INPUT RECORDS below:
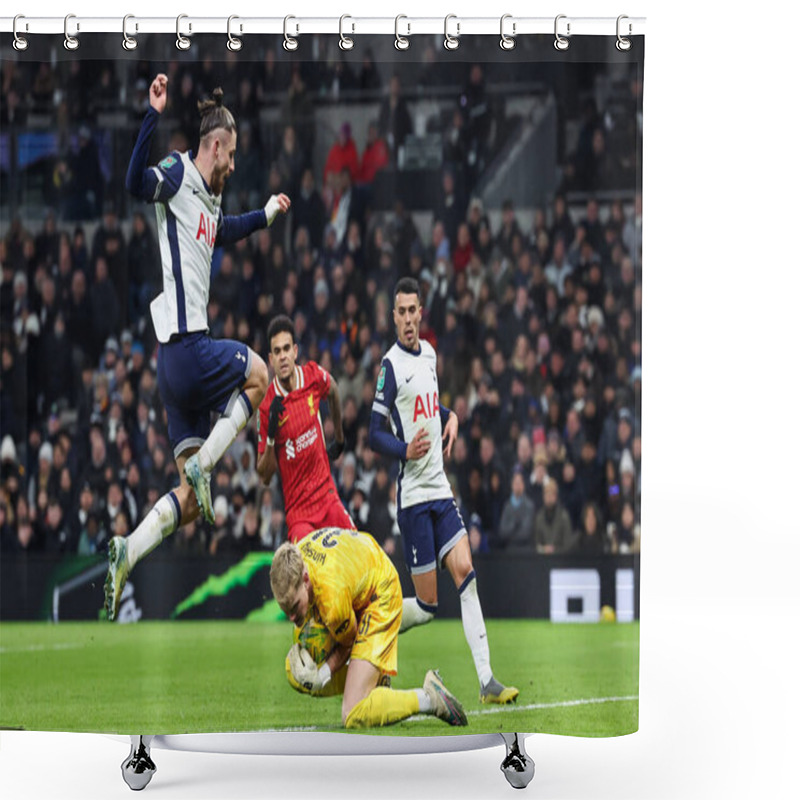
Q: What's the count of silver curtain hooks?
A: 12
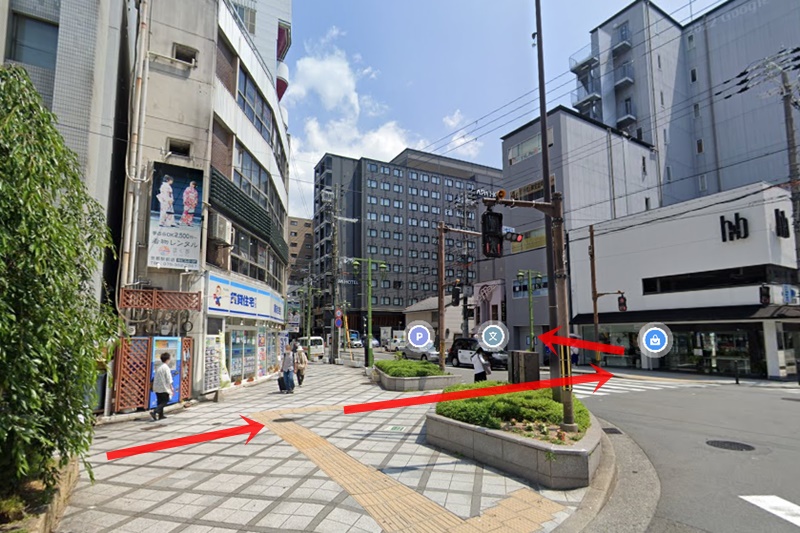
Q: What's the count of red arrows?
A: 3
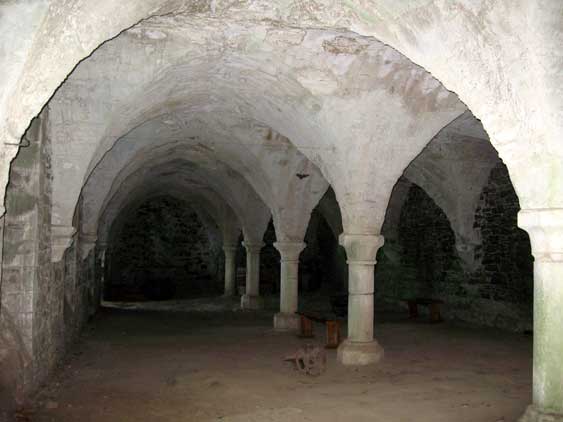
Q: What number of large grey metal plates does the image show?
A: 0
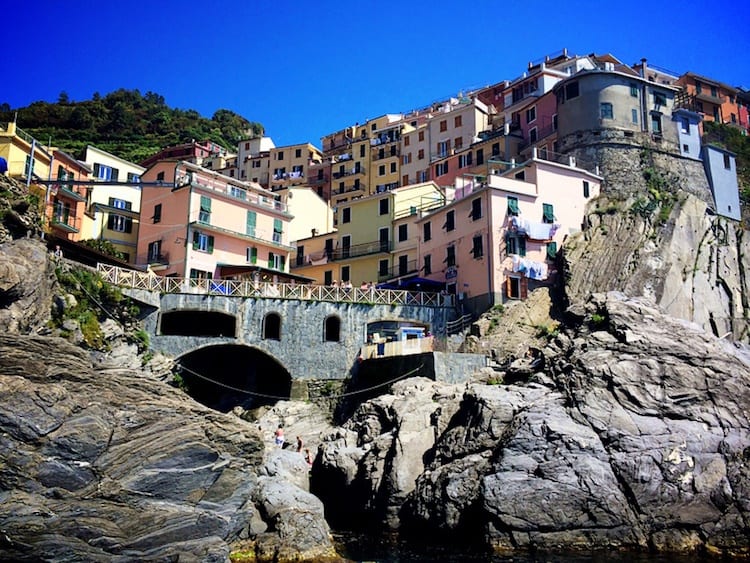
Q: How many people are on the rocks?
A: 3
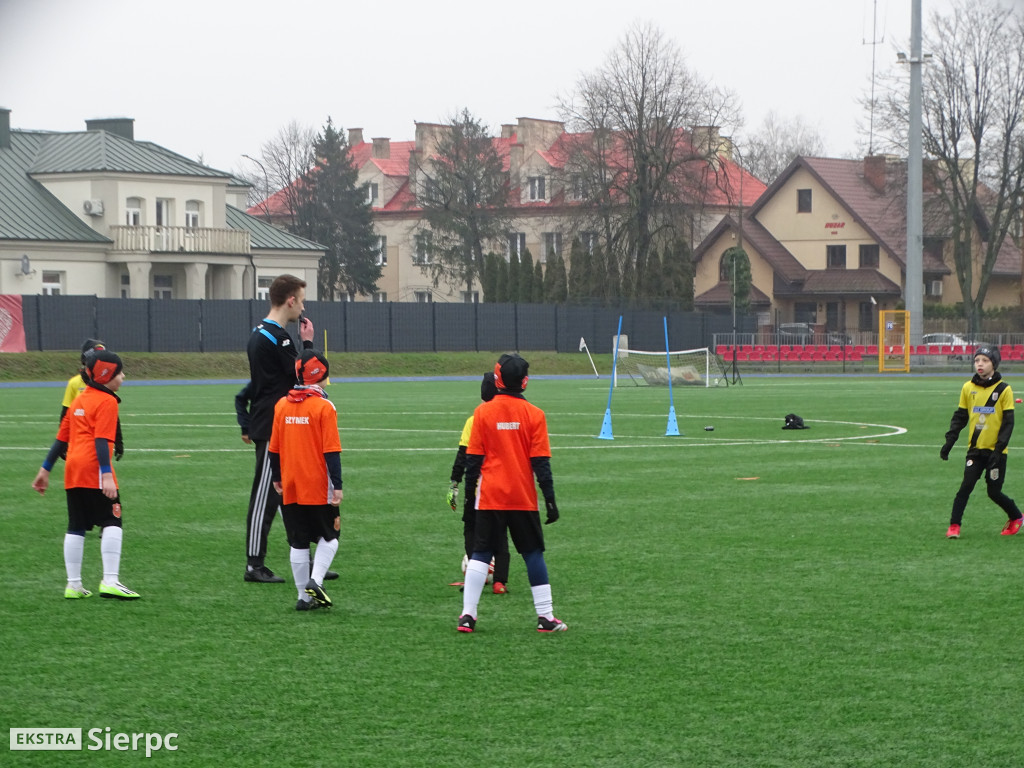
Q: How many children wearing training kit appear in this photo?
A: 6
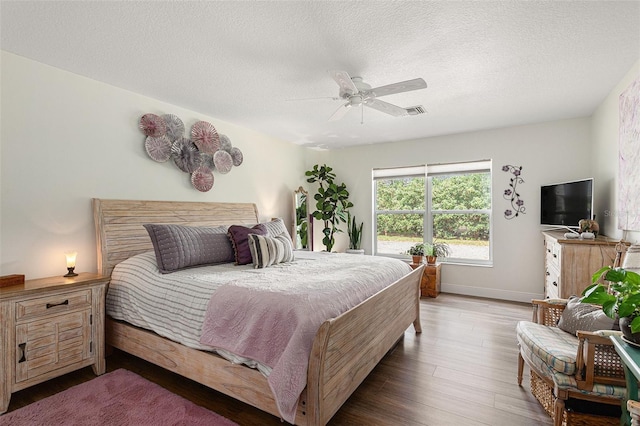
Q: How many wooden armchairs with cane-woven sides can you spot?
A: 1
End of INPUT RECORDS.
**WORK TO BE COMPLETED**. Output an exact copy of the material, with the pictures removed.

**SOLUTION**.
Q: What's the count of silver curtain hooks?
A: 12
Q: What's the count of red arrows?
A: 3
Q: What number of large grey metal plates does the image show?
A: 0
Q: How many people are on the rocks?
A: 3
Q: How many children wearing training kit appear in this photo?
A: 6
Q: How many wooden armchairs with cane-woven sides can you spot?
A: 1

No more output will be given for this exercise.